Python Multiprocessing concurrency using Manager, Pool and a shared list not working
Asked Answered
G

2

9

I am learning python multiprocessing, and I am trying to use this feature to populate a list with all the files present in an os. However, the code that I wrote is executing sequentially only.

#!/usr/bin/python
import os
import multiprocessing
tld = [os.path.join("/", f) for f in os.walk("/").next()[1]] #Gets a top level directory names inside "/"
manager = multiprocessing.Manager()
files = manager.list()


def get_files(x):
    for root, dir, file in os.walk(x):
        for name in file:
            files.append(os.path.join(root, name))

mp = [multiprocessing.Process(target=get_files, args=(tld[x],))
      for x in range(len(tld))]

for i in mp:
    i.start()
    i.join()
print len(files)

When I checked the process tree, I can see only a single chile processes spawned. (man pstree says {} denotes the child process spawned by the parent.)

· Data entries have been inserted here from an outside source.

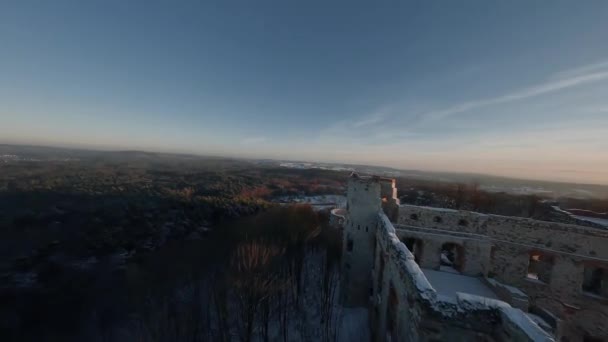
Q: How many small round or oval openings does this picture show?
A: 3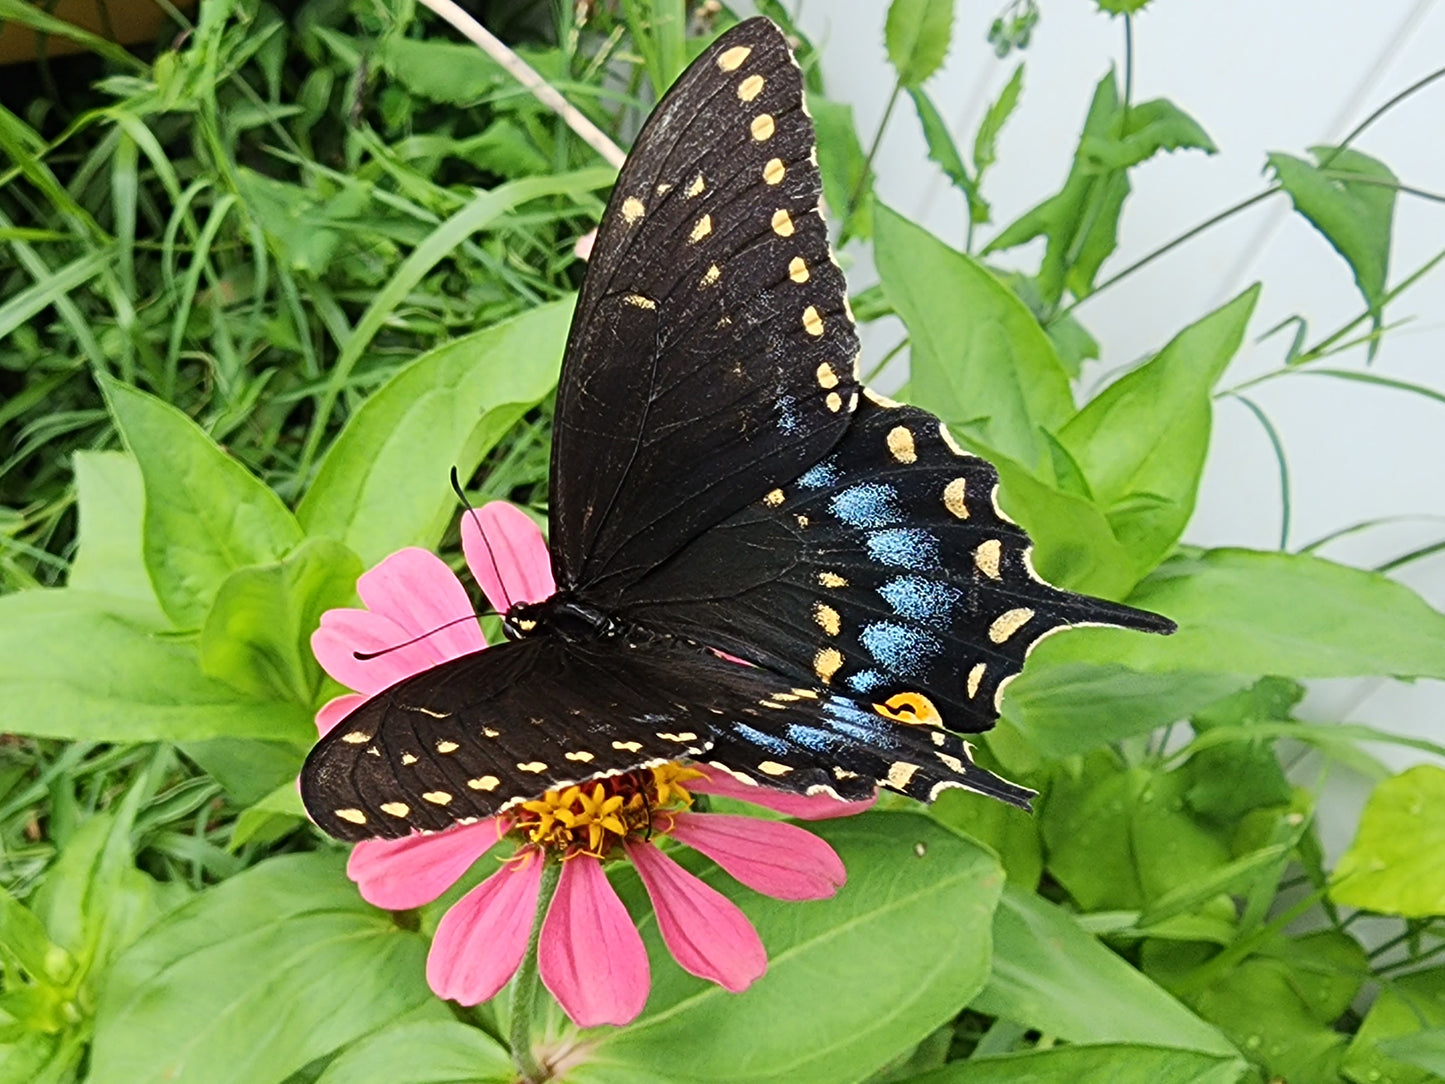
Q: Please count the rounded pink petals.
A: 10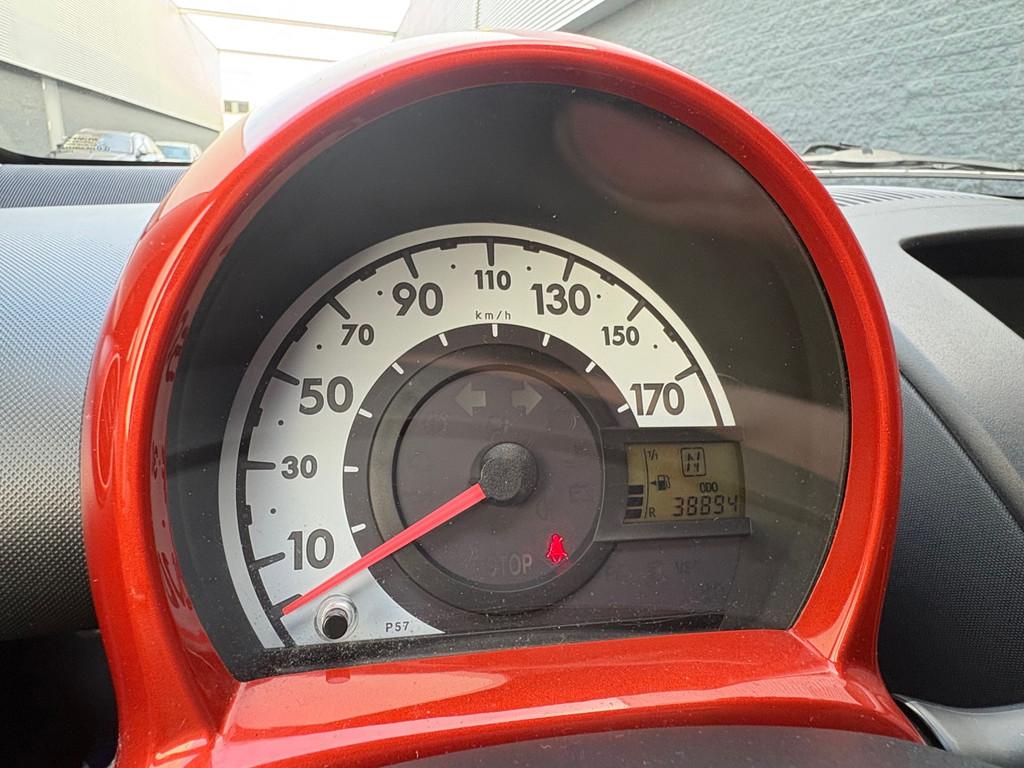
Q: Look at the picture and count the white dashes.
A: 9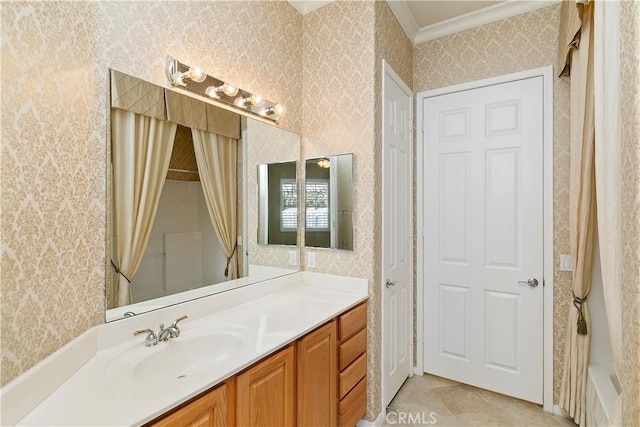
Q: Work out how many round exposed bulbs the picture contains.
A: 4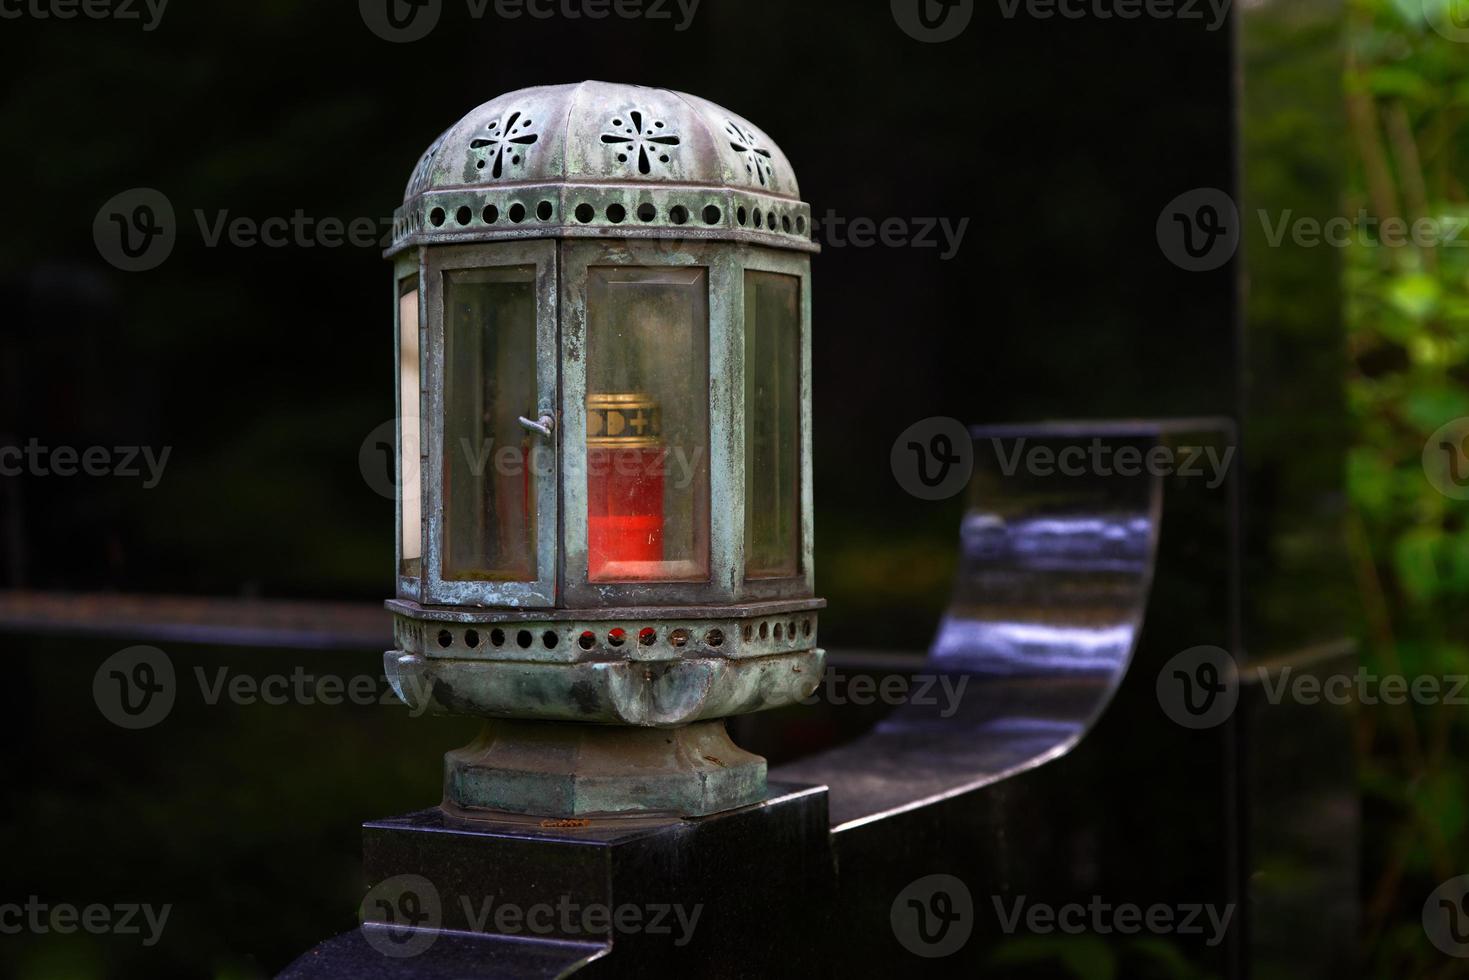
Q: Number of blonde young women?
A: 0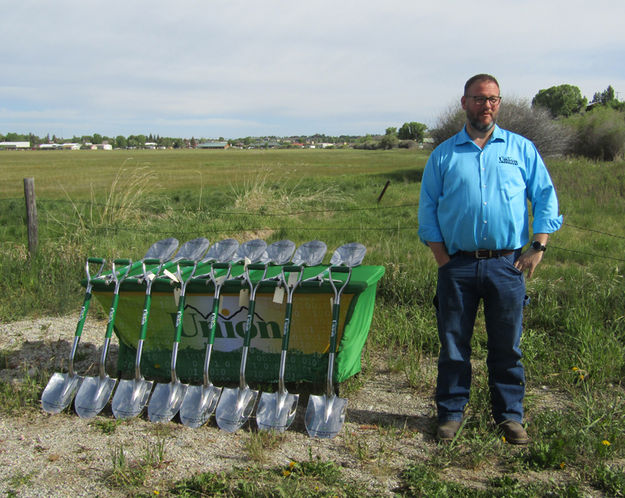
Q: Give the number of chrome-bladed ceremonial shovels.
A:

---bash(10949)---python(12729)-+-python(12730)---{python}(12752)
                               `-python(12750)`

What I was looking for was, to spawn a process for each tld directory, populate the shared list files, and that would be around 10-15 processes depending on the number of directories. What am I doing wrong?

EDIT::

I used multiprocessing.Pool to create worker threads, and this time the processes are spawned, but is giving errors when I try to usemultiprocessing.Pool.map(). I was referring to the following code in python docs that shows

from multiprocessing import Pool
def f(x):
return x*x

if __name__ == '__main__':
    p = Pool(5)
    print(p.map(f, [1, 2, 3])) 

Following that example, I rewrote the code as

import os
import multiprocessing
tld = [os.path.join("/", f) for f in os.walk("/").next()[1]]
manager = multiprocessing.Manager()
pool = multiprocessing.Pool(processes=len(tld))
print pool
files = manager.list()
def get_files(x):
    for root, dir, file in os.walk(x):
        for name in file:
            files.append(os.path.join(root, name))
pool.map(get_files, [x for x in tld])
pool.close()
pool.join()
print len(files)

and it is forking multiple processes.

---bash(10949)---python(12890)-+-python(12967)
                               |-python(12968)
                               |-python(12970)
                               |-python(12971)
                               |-python(12972)
                               ---snip---

But the code is erroring saying

Process PoolWorker-2: Traceback (most recent call last): File "/usr/lib/python2.7/multiprocessing/process.py", line 258, in _bootstrap Traceback (most recent call last): File "/usr/lib/python2.7/multiprocessing/process.py", line 258, in _bootstrap File "/usr/lib/python2.7/multiprocessing/process.py", line 258, in _bootstrap File "/usr/lib/python2.7/multiprocessing/process.py", line 258, in _bootstrap self.run() File "/usr/lib/python2.7/multiprocessing/process.py", line 114, in run self._target(*self._args, **self._kwargs) File "/usr/lib/python2.7/multiprocessing/pool.py", line 102, in worker File "/usr/lib/python2.7/multiprocessing/process.py", line 114, in run task = get() File "/usr/lib/python2.7/multiprocessing/queues.py", line 376, in get return recv() AttributeError: 'module' object has no attribute 'get_files' self._target(*self._args, **self._kwargs) self.run() task = get() File "/usr/lib/python2.7/multiprocessing/process.py", line 114, in run self.run() File "/usr/lib/python2.7/multiprocessing/process.py", line 114, in run self._target(*self._args, **self._kwargs) File "/usr/lib/python2.7/multiprocessing/pool.py", line 102, in worker File "/usr/lib/python2.7/multiprocessing/process.py", line 114, in run task = get() File "/usr/lib/python2.7/multiprocessing/queues.py", line 376, in get AttributeError: 'module' object has no attribute 'get_files' self.run()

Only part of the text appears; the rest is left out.